Say billing-service wants to subscribe to auth-related events like:
- user logged in
- password changed
- account locked
In a REST world, you’d usually end up doing some form of polling:
GET /api/v1/events?since=...
And then you’d run it every few seconds like a caveman with a cron job.
Polling works, but it’s wasteful:
With gRPC, you don’t fake real-time communication.
You just stream.
Defining a Streaming RPC
Update the protobuf contract:
rpc WatchUserEvents(WatchUserEventsRequest) returns (stream UserEvent);
message WatchUserEventsRequest {
string user_id = 1;
}
message UserEvent {
string user_id = 1;
string event_type = 2;
int64 timestamp = 3;
}
That single keyword stream changes everything.

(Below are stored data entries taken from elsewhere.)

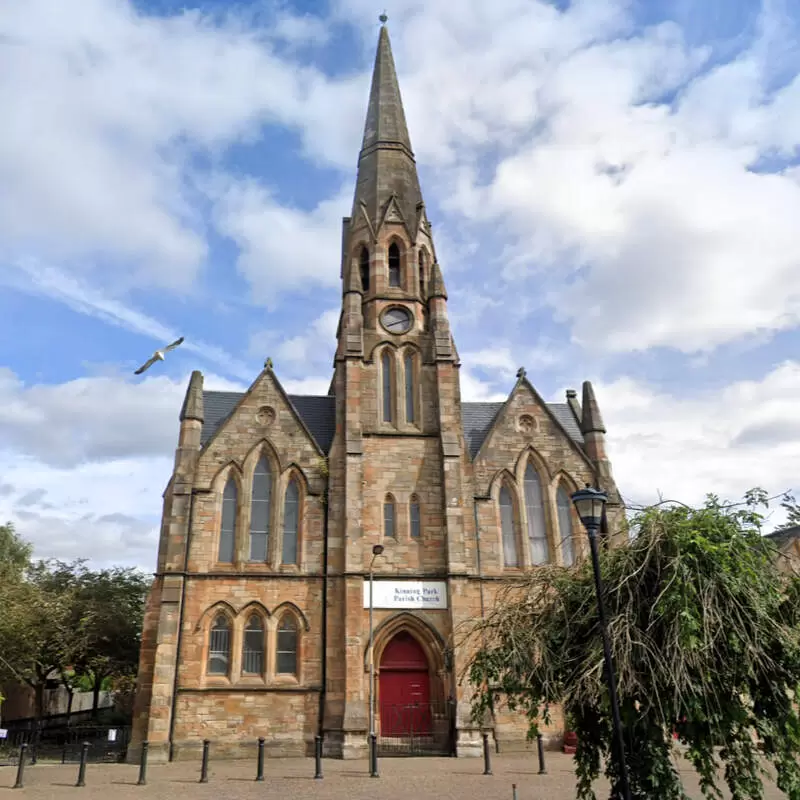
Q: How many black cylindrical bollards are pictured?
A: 9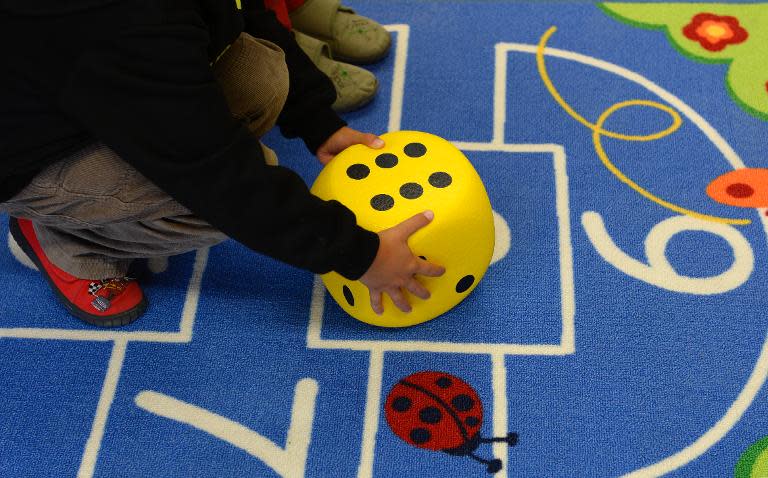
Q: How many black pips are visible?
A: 9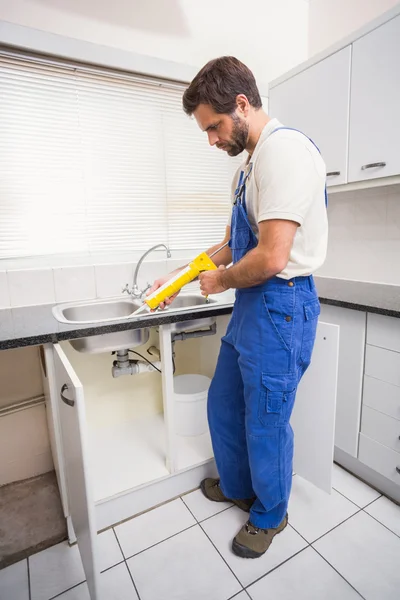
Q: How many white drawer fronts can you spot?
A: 5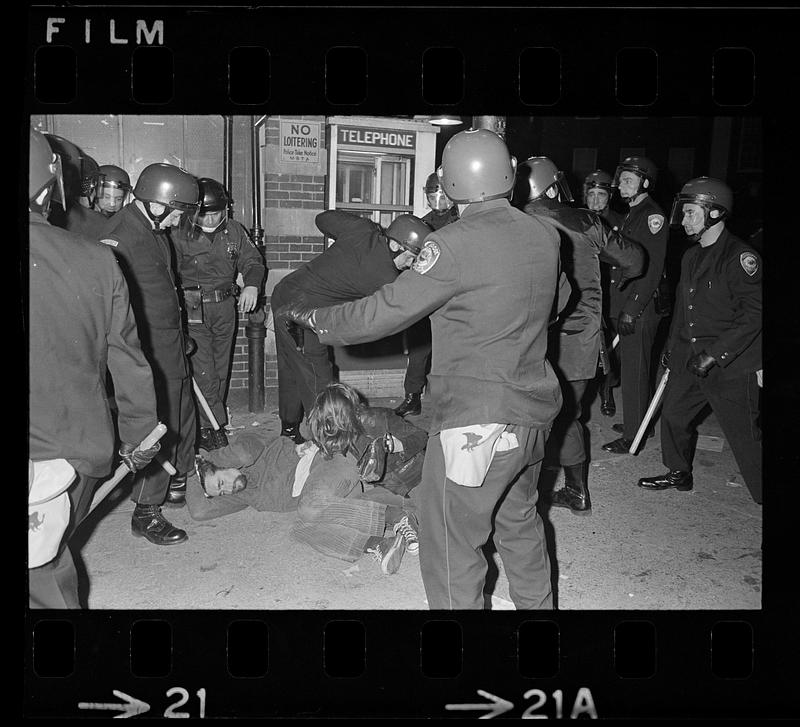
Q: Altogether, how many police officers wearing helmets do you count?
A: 13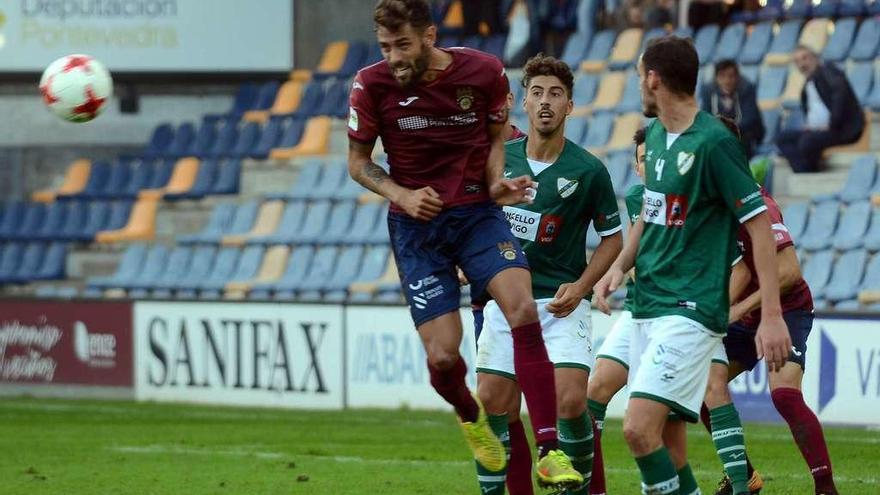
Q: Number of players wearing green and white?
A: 3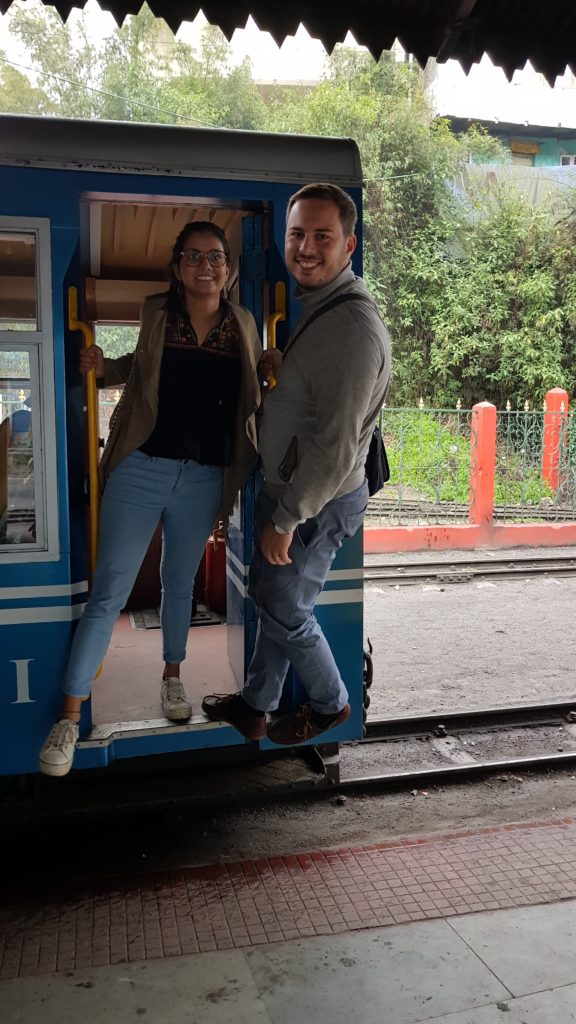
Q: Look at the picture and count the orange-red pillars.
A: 2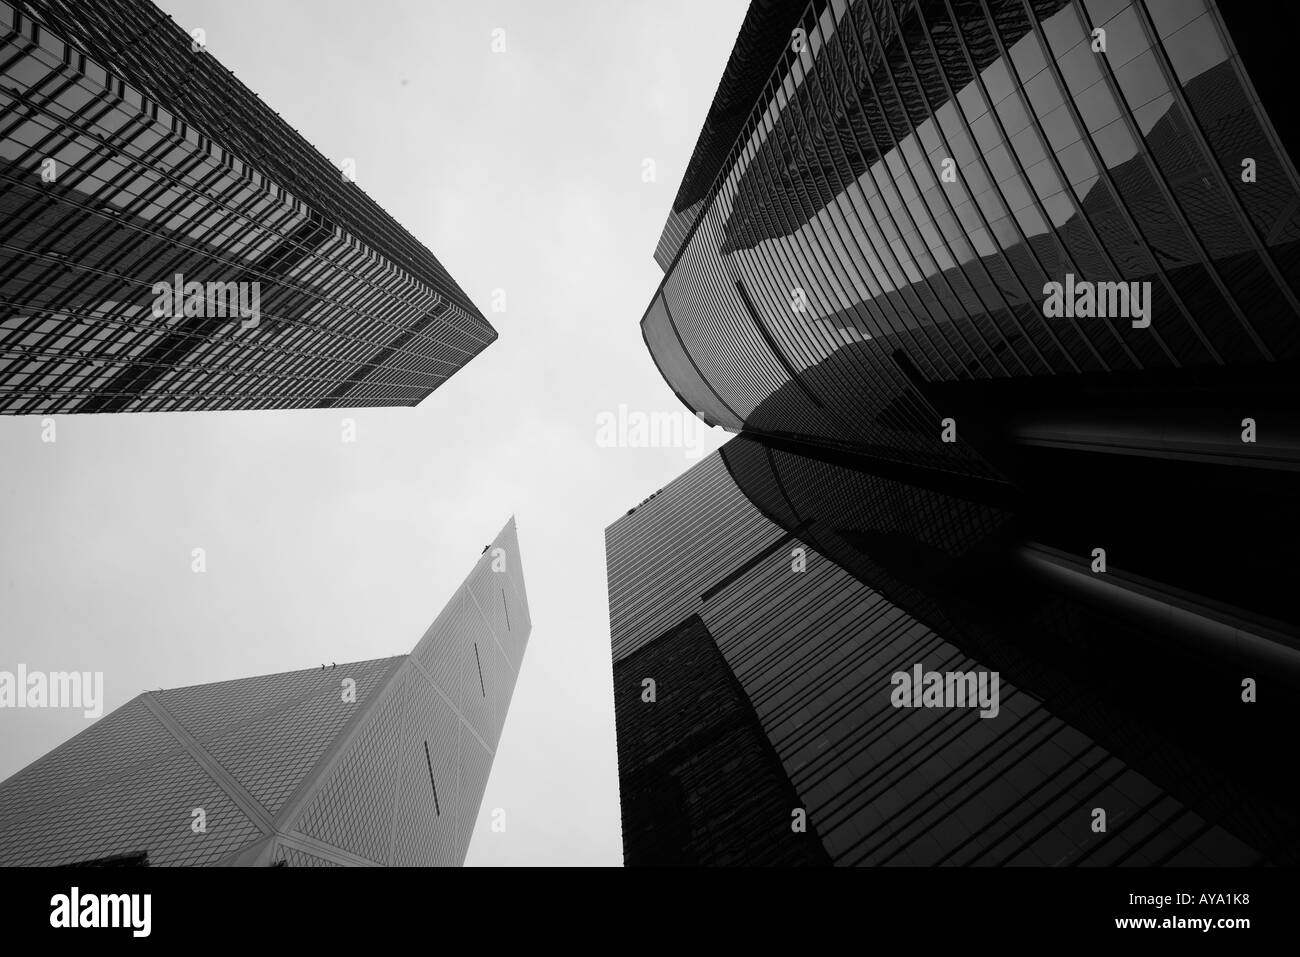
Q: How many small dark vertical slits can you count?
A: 3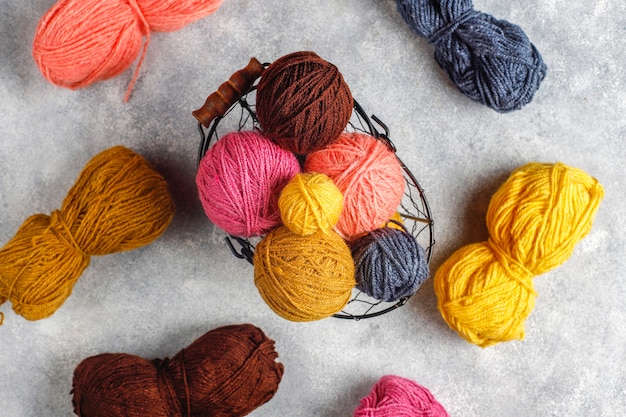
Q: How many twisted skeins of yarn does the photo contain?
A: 6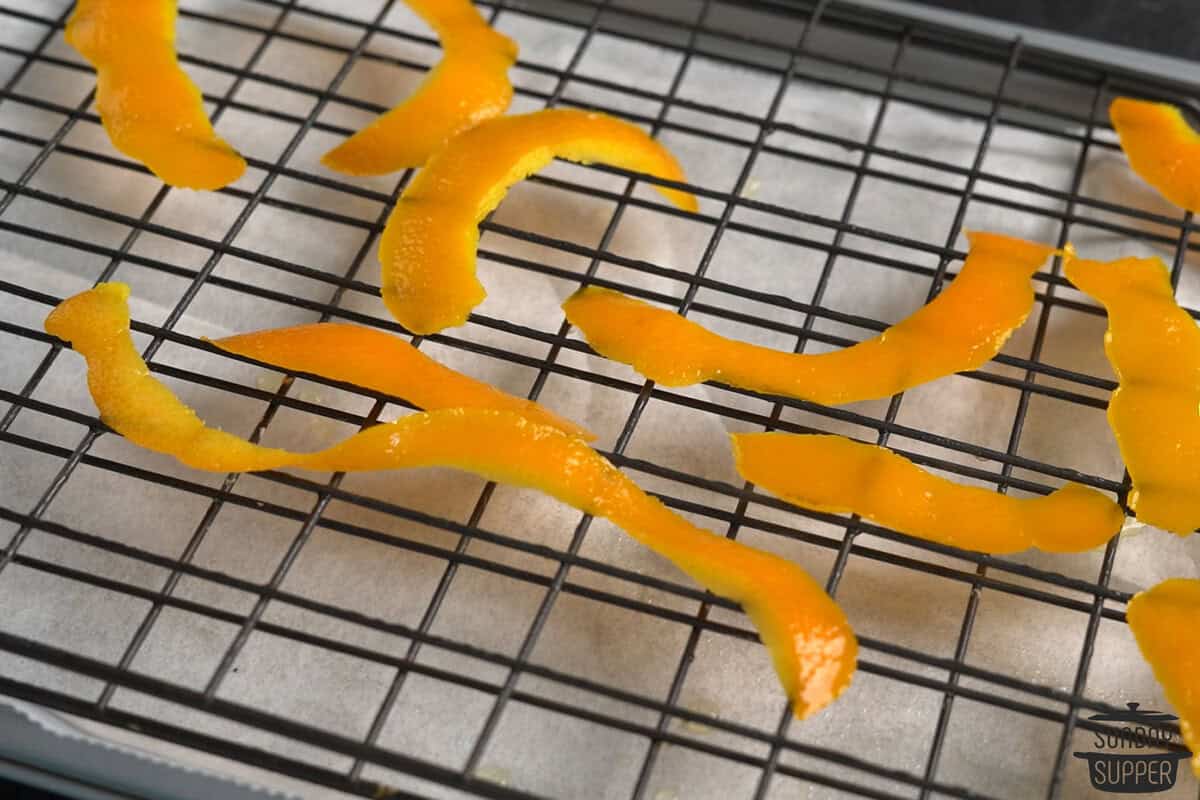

Instead of “request → response”, the server holds the connection open and pushes events as they occur.
Then regenerate the Go code:
protoc --go_out=. --go-grpc_out=. proto/auth.proto
Now both services share the same contract, and your compiler becomes the enforcer of compatibility.
Implementing Server Streaming in auth-service
Inside auth-service/main.go, implement the streaming method:
func (s *authServer) WatchUserEvents(
req *authpb.WatchUserEventsRequest,
stream authpb.AuthService_WatchUserEventsServer,
) error {
log.Printf("WatchUserEvents started for user_id=%s", req.UserId)
events := []string{"LOGIN", "PASSWORD_CHANGED", "ACCOUNT_LOCKED"}
for _, e := range events {
resp := &authpb.UserEvent{
UserId: req.UserId,
EventType: e,
Timestamp: time.Now().Unix(),
}
if err := stream.Send(resp); err != nil {
return err
}
time.Sleep(2 * time.Second)
}
return nil
}
Don’t forget:
import "time"
This example is simplified (we’re just emitting fake events), but the shape is realistic.
In production, this loop would usually be backed by something like:
- a Kafka consumer
- Redis pub/sub
- a database WAL stream
- an internal event bus
The key idea stays the same: the server pushes messages as they happen.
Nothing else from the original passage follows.